徳島の大動脈、小松島線が廃止された経緯

小松島線は阿波国共同汽船によって徳島ー小松島間に敷設され、1913年4月20日に開通し、1917年9月より国有化された路線です。

小松島港では、和歌山、大阪、神戸、深日といった本州行きの船に連絡していました。
和歌山行きの船は和歌山側で南海鉄道に連絡する鉄道連絡船でした。
南海鉄道とは現在の南海電気鉄道のことで、現在も南海フェリーが和歌山港―徳島港間に鉄道連絡船を運航しています。

小松島線は本州と徳島を結ぶ路線としてでなく、本州から徳島を経由して四国方面へ至る大動脈の一部としても機能していました。
1962年4月小松島港から、高知行きや松山行きの準急が運行を開始しました。
これは南海電気鉄道が国鉄の利用債を引き受けたことで実現し、当時最新鋭の気動車キハ58による運行が行われました。

1961年に徳島―中田間が牟岐線に編入されたことで、小松島線は中田―小松島・小松島港間の路線となりました。
しかし、小松島線の性格は本州と徳島、さらに四国方面を結ぶ路線であったため、中田―小松島・小松島港間だけを利用する乗客はほとんどいませんでした。
にもかかわらず、小松島線の収支は中田―小松島・小松島港間のみで計算されました。
1982年の衆院予算委員会の会議録によると小松島駅の売上は年間で6,900万円であったのに対し、小松島線(中田―小松島・小松島港間)の収入は2,200万円でした。

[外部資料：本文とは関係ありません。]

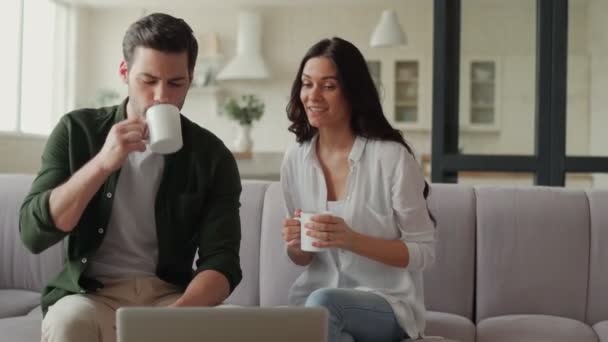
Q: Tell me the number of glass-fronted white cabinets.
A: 3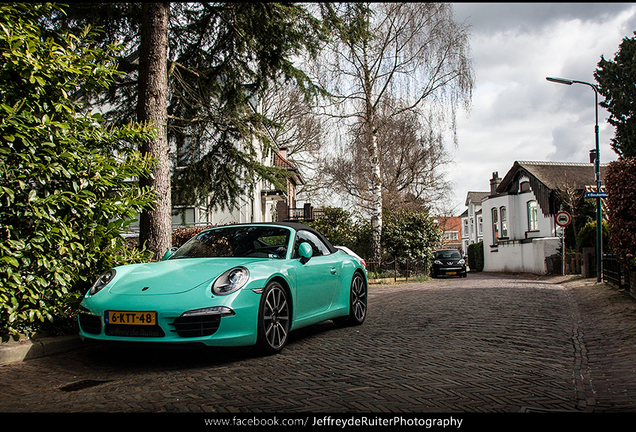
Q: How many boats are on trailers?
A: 0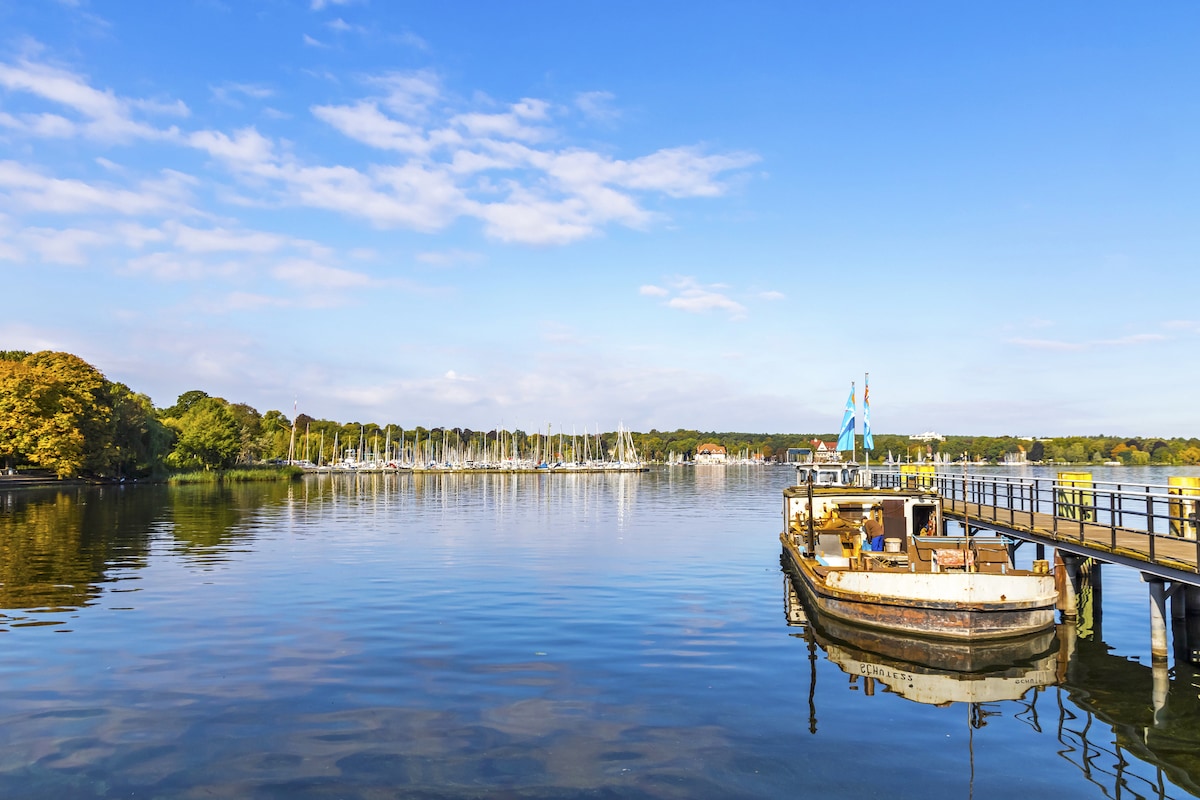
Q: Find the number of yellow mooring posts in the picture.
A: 4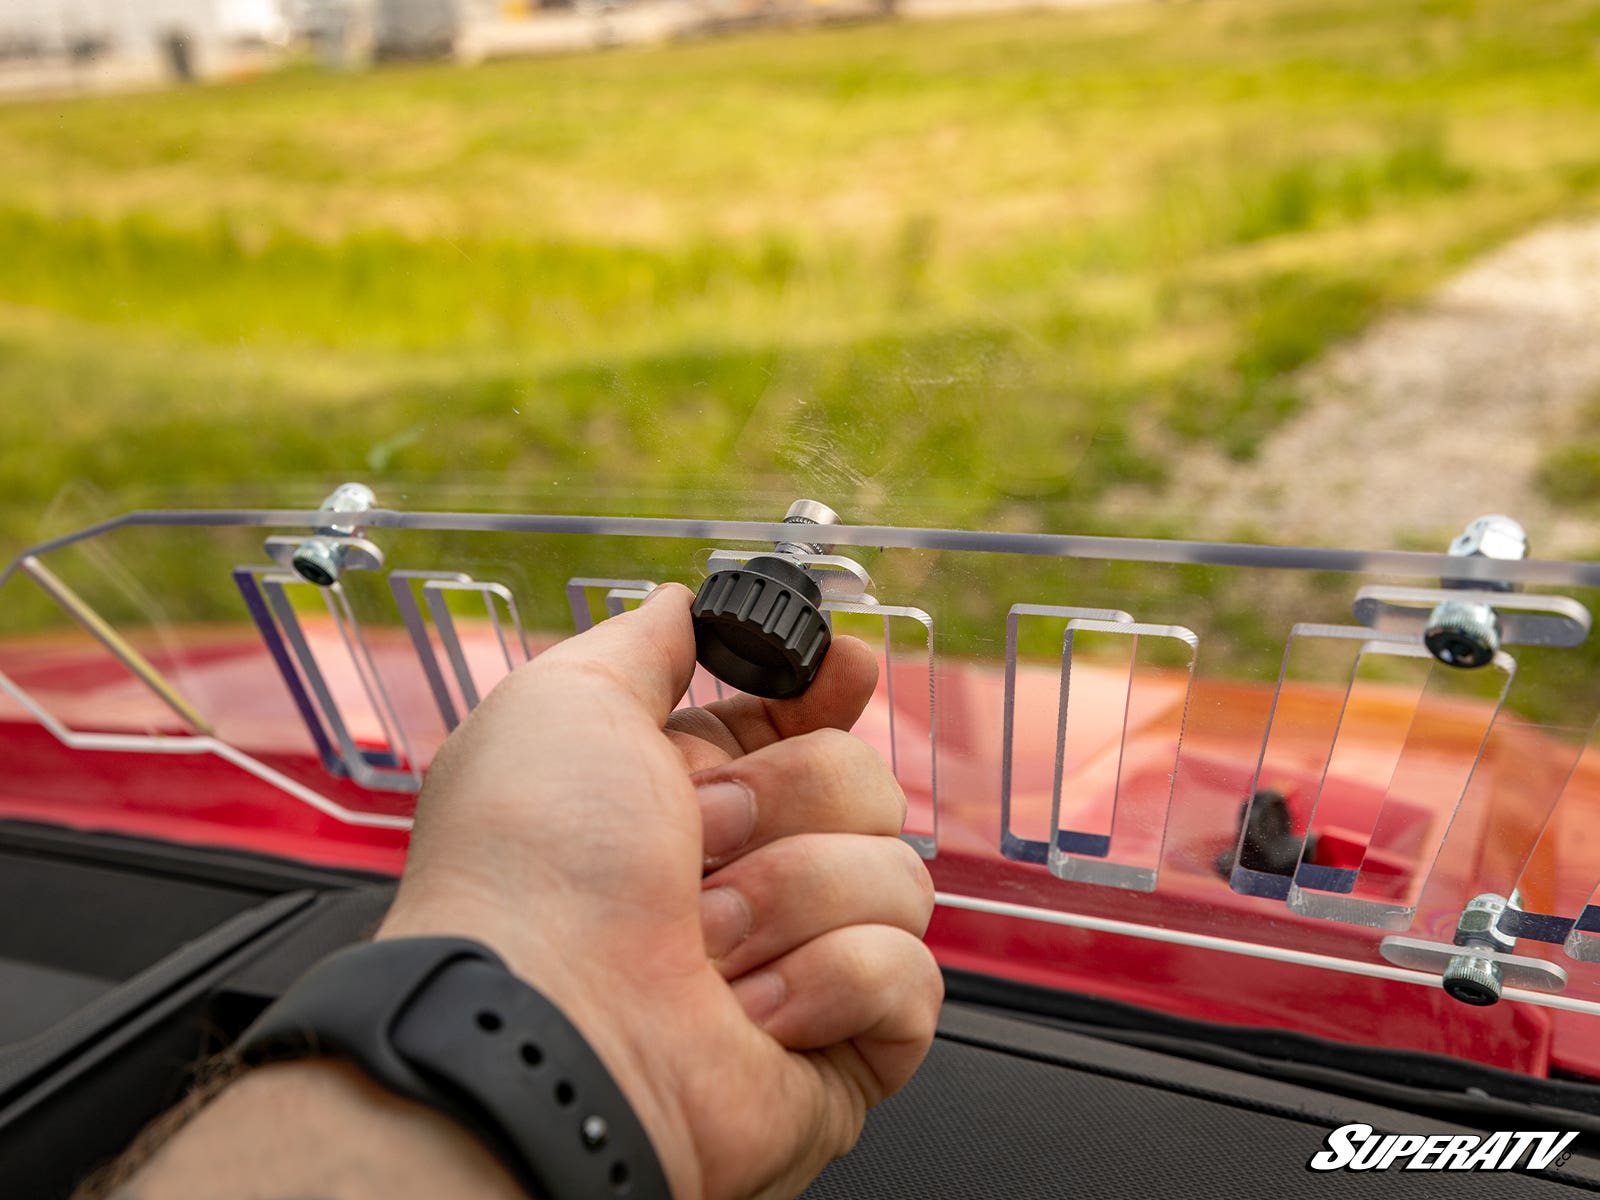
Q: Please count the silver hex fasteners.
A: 3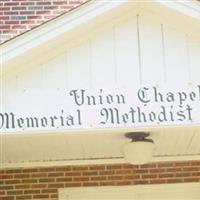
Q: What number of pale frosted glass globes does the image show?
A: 1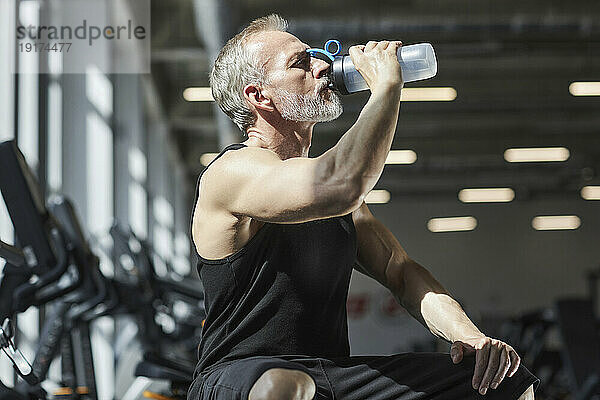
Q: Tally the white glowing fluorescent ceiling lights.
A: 11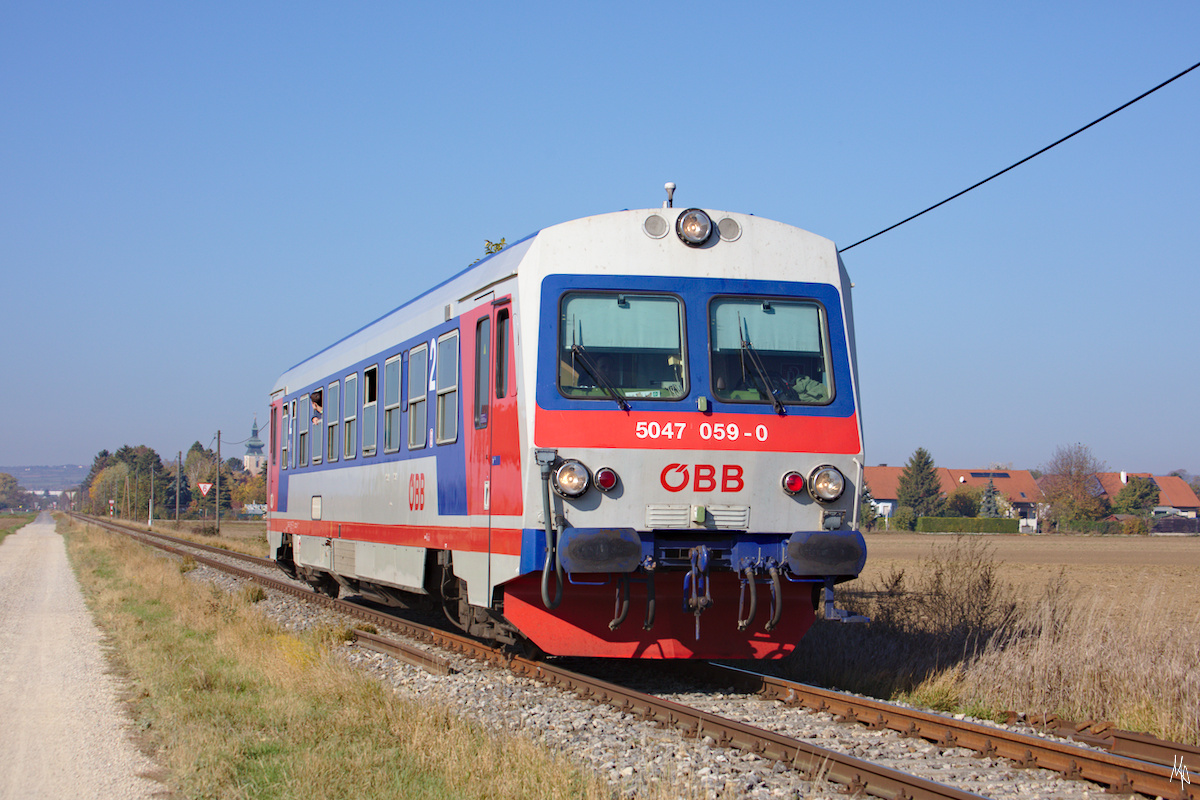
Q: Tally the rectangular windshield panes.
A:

また、本州―徳島―四国を結ぶ大動脈にふさわしく、小松島駅には客車区、気動車区、機関区が存在していたため、路線単独での収支上の見た目では収入に対して経費が大幅に掛かる数値となってしまったのでした。
1982年の衆院予算委員会の会議録によると路線単独での営業係数1572であり、これは10円稼ぐのに1572円の経費が掛かることを意味しています。

以上のように、小松島線は本州―徳島―四国を結ぶ大動脈であったのにもかかわらず、収支上不利な計算方法によって赤字路線扱いされたため、1981年に第1次特定地方交通線に指定され、1985年3月14日に廃止となりました。